Соколов с терпеливой интонацией врача-психиатра, беседующего с больным, проговорил:
— Виктор Павлович, молчать в вашем положении — это значит сознательно идти на самоубийство, над вами тяготеют политические обвинения.
— Понимаете, что меня особенно мучит? — спросил
— Слышал я и такое мнение,— сказал Соколов.
— Нет, нет, черт с ним! — сказал Штрум.— Не буду каяться!
А ночью, запершись в своей комнате, он стал писать письмо. Охваченный стыдом, он разорвал письмо и тут же стал писать текст своего выступления на ученом совете. Перечтя его, он стукнул ладонью по столу и изорвал бумагу.
— Вот и все, кончено! — сказал он вслух.— Пусть будет, что будет. Пусть сажают.
Некоторое время он сидел неподвижно, переживая свое окончательное решение. Потом ему пришло в голову, что он напишет примерный текст письма, какое подал бы, если бы решил каяться,— так просто, поскольку он окончательно решил не каяться; ведь в этом нет ничего унизительного для него. Никто не увидит этого письма, ни один человек.
Он был один, дверь была заперта, кругом все спали, за окном стояла тишина — ни гудков, ни шума машин.
Но невидимая сила жала на него. Он чувствовал ее гипнотизирующую тяжесть, она заставляла его думать так, как ей хотелось, писать под свою диктовку. Она была в нем самом, она заставляла замирать сердце, она растворяла волю, вмешивалась в его отношение к жене и дочери, в его прошлое, в мысли о юности. Он и самого себя стал ощущать скудоумным, скучным, утомляющим окружающих тусклым многословием. И даже работа его, казалось, потускнела, покрылась каким-то пеплом, пылью, перестала наполнять его светом и радостью.
Только люди, не испытавшие на себе подобную силу, способны удивляться тем, кто покоряется ей. Люди, познавшие на себе эту силу, удивляются другому,— способности вспыхнуть хоть на миг, хоть одному гневно сорвавшемуся слову, робкому, быстрому жесту протеста.

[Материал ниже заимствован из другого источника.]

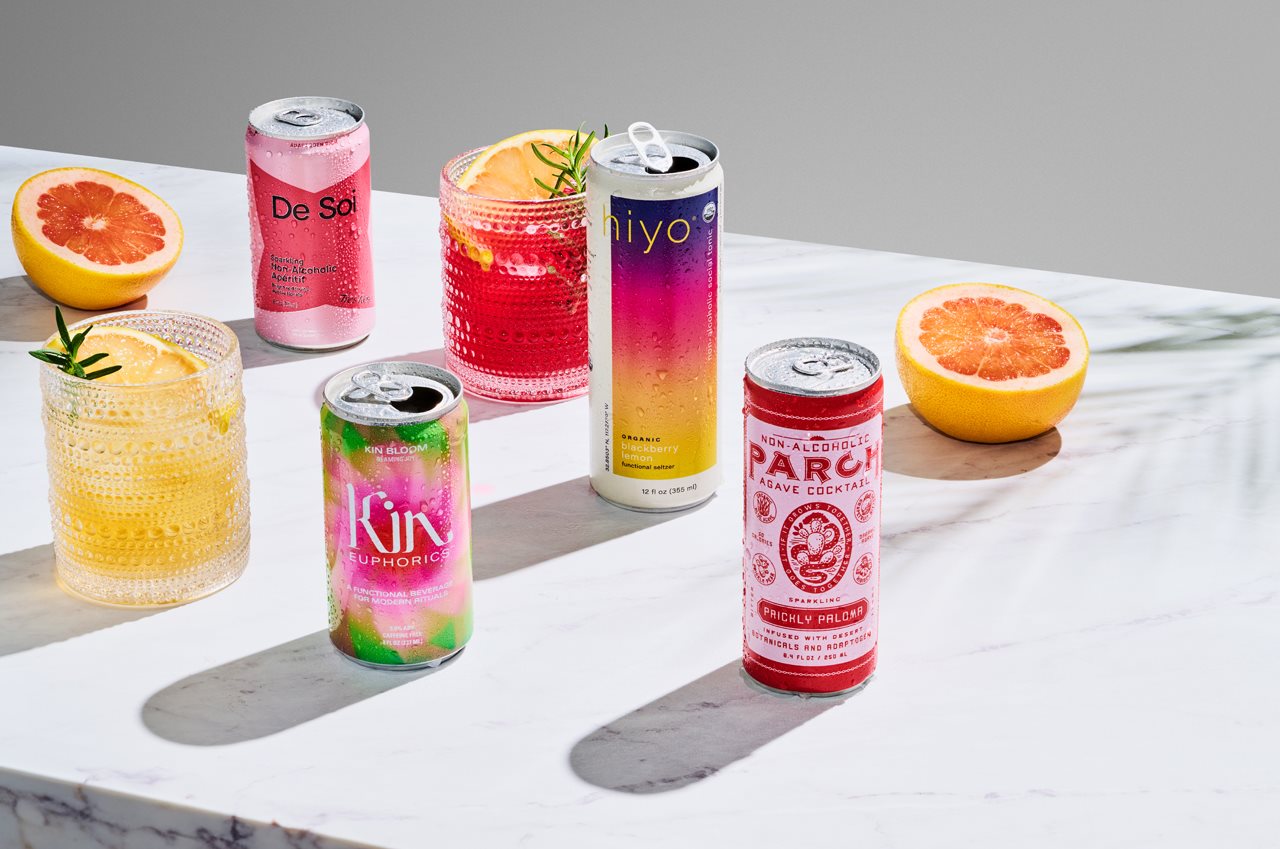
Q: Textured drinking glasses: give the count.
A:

Штрум писал покаянное письмо для себя, письмо, которое спрячет и никому не покажет, но в то же время он втайне понимал, что письмо это вдруг да пригодится ему, пусть лежит.
Утром он пил чай, поглядывая на часы,— пора было пойти в лабораторию. Леденящее чувство одиночества охватило его. Казалось, уже до конца жизни никто не придет к нему. И ведь не звонят ему по телефону не только от страха. Не звонят потому, что он скучен, неинтересен, бездарен.
— Конечно, и вчера никто не спрашивал меня? — сказал он Людмиле Николаевне и продекламировал: — «Я один у окошка, ни гостя, ни друга не жду…»{311}
— Я забыла сказать тебе, Чепыжин приехал, звонил, хочет тебя видеть.
— О,— сказал Штрум,— о, и ты могла не сказать мне об этом? — И стал выколачивать из стола торжественную музыку.
Людмила Николаевна подошла к окну. Штрум шел неторопливой походкой, высокий, сутулый, взмахивая время от времени портфелем, и она знала, что это он думает о своей встрече с Чепыжиным, приветствует его и разговаривает с ним.